Stored items from a collection
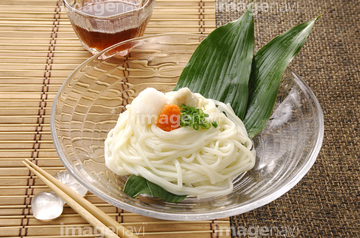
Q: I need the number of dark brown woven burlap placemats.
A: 1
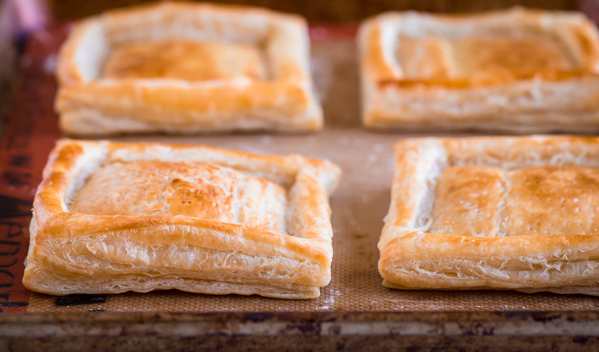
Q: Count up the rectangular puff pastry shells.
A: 4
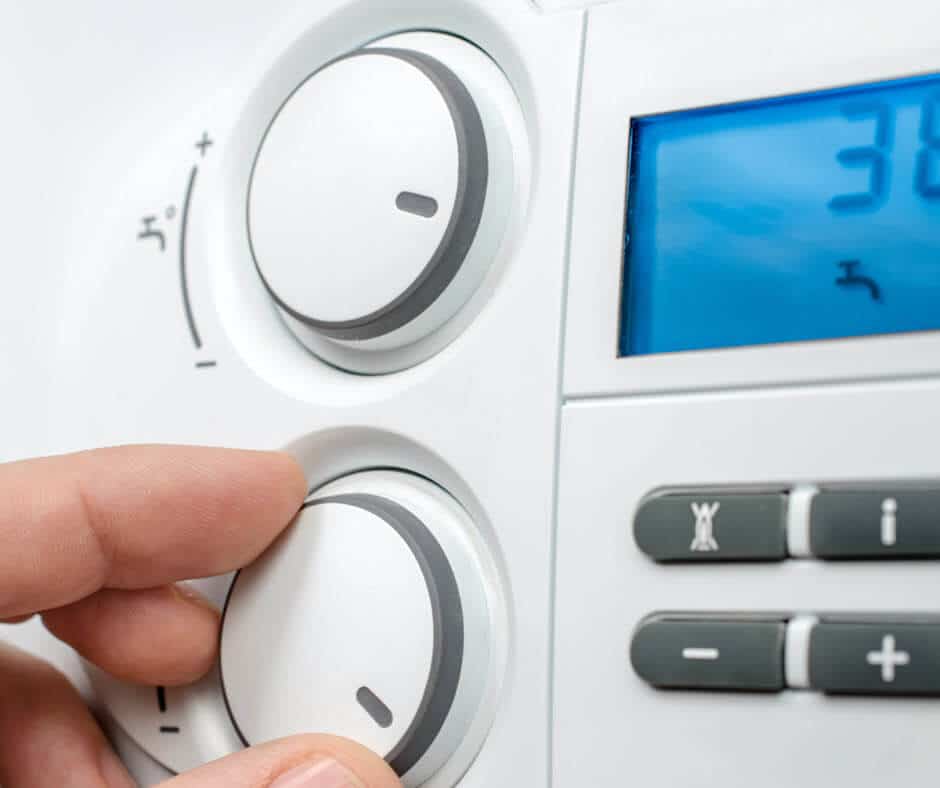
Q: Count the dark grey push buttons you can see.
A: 4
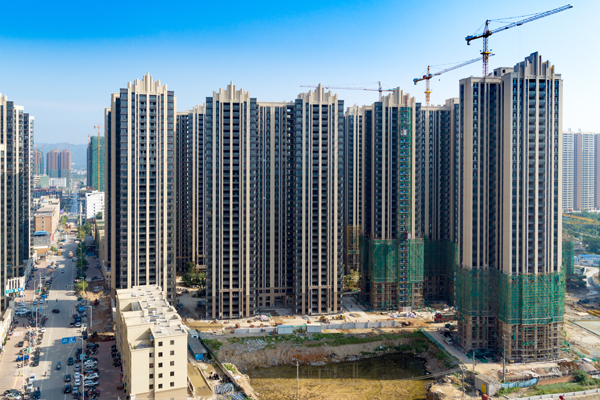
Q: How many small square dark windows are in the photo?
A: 14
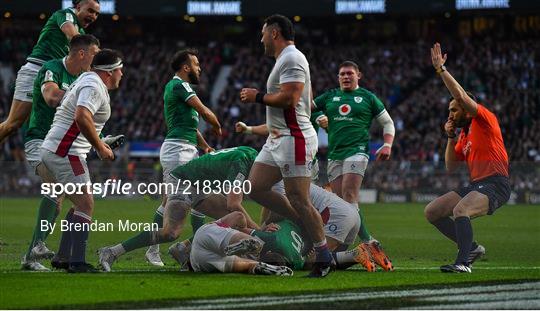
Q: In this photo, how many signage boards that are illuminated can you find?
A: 4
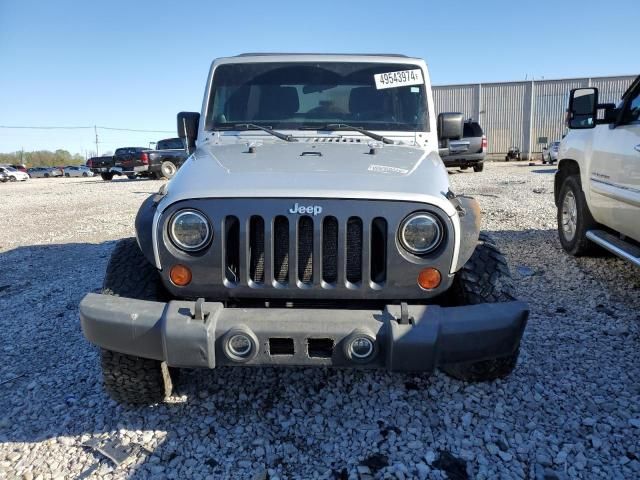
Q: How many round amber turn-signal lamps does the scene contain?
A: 2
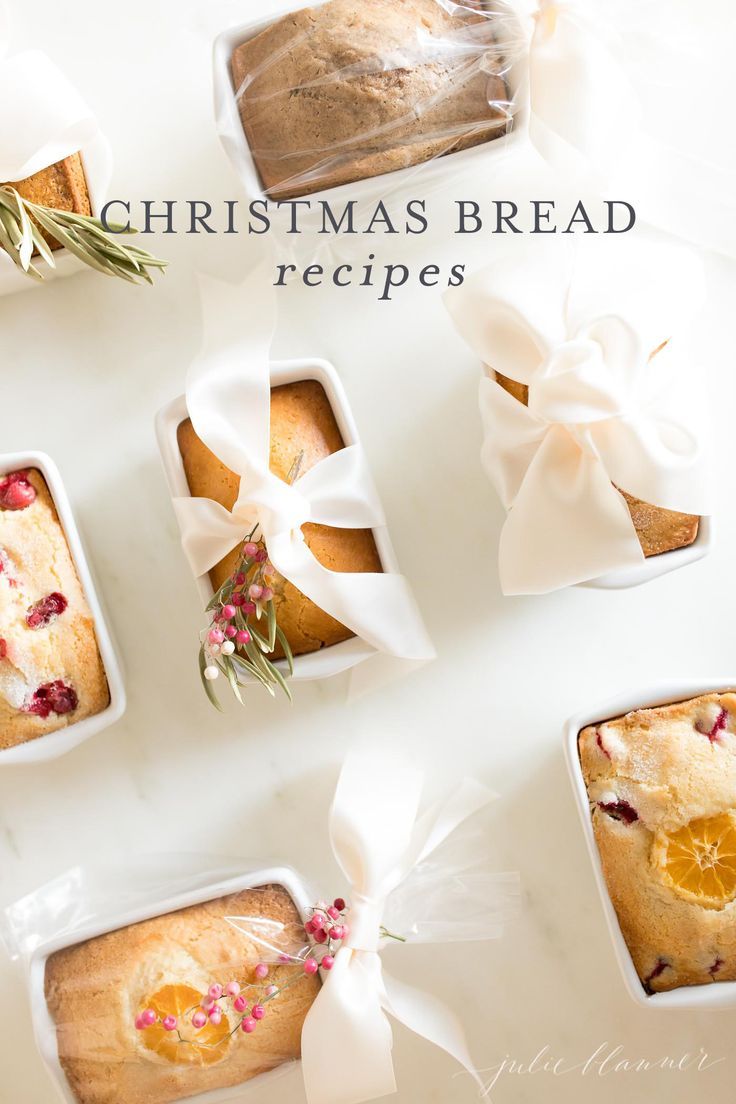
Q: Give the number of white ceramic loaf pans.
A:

▶ [Aim of the task]
Among the lines of the preceding data, which ones hold the word "number"? List them.

▶ [Task output]
Q: I need the number of dark brown woven burlap placemats.
Q: Give the number of white ceramic loaf pans.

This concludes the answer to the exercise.